A veteran nurse broke down in tears while telling a tribunal how she saw a colleague at Stafford General Hospital pulling a dementia patient around by his pyjamas with his genitals exposed and then called him an “animal”.

Healthcare assistant Bonka Kostova first pushed the 73-year-old man into the bathroom and on to the toilet before pulling him out by his pyjama collar and shouting at him, the NMC heard.

Staff nurse Jane Wilkinson then broke down in tears as she described Kostova shouting: “I hate him, I really hate him.

“He is like an animal.

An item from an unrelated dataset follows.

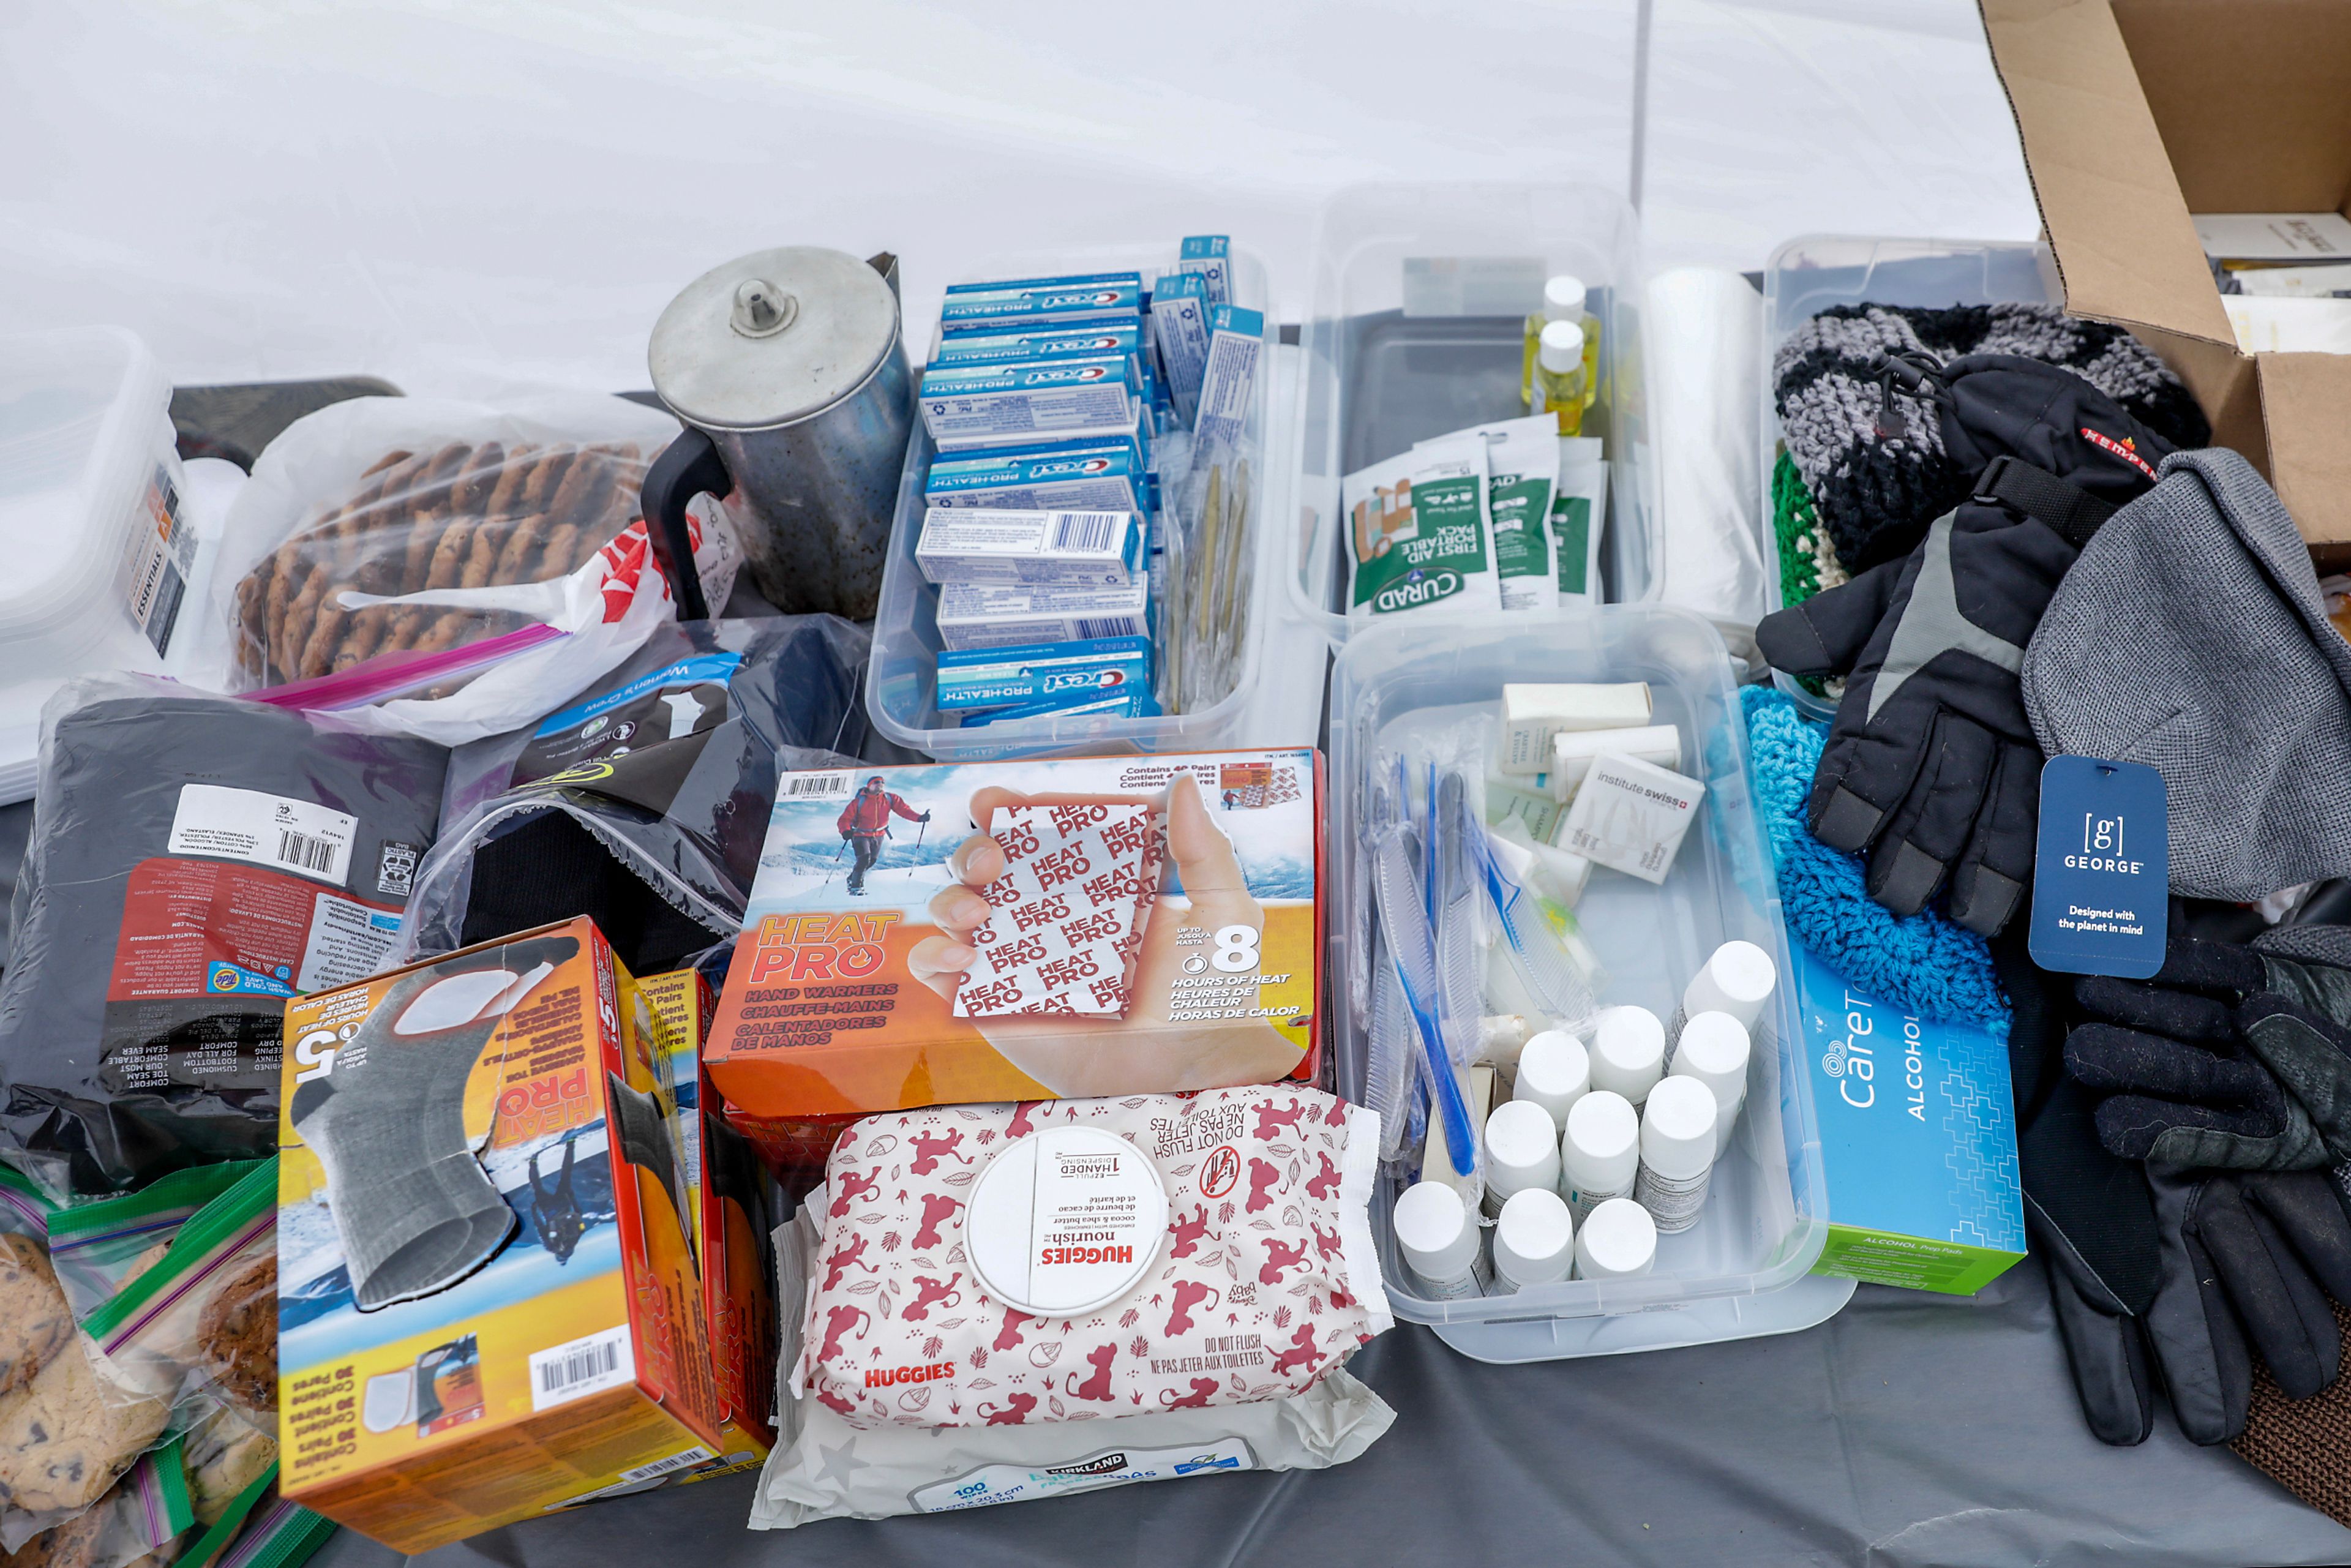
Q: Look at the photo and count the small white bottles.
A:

I can’t bear working with him.”

Mrs Wilkinson, who has been a nurse at the hospital since 1985, said Kostova was hard-working but could sometimes be abrupt with other members of staff, but that it was to do with her Bulgarian accent and demeanour.

However, on this occasion Kostova, who had qualified as a midwife in her home country, was “losing it”, Mrs Wilkinson said.

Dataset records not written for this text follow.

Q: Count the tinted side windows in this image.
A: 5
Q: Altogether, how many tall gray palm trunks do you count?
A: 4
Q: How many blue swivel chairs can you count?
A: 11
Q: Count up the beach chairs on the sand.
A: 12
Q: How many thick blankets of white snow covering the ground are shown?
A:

“She just seemed to be out of control with what she was saying.

“I have been a nurse for a long time and I have never witnessed anybody saying anything like that at all and she did appear to be almost losing it really.”

The tribunal heard that the patient had been in the hospital just over a month receiving treatment for kidney stones when the incident took place just after 3am on July 22, 2010.

He was said to be aggressive in his speech or manner around 80% of the time and usually had a one-to-one carer looking after him who would sometimes need the assistance of another if the patient became particularly difficult.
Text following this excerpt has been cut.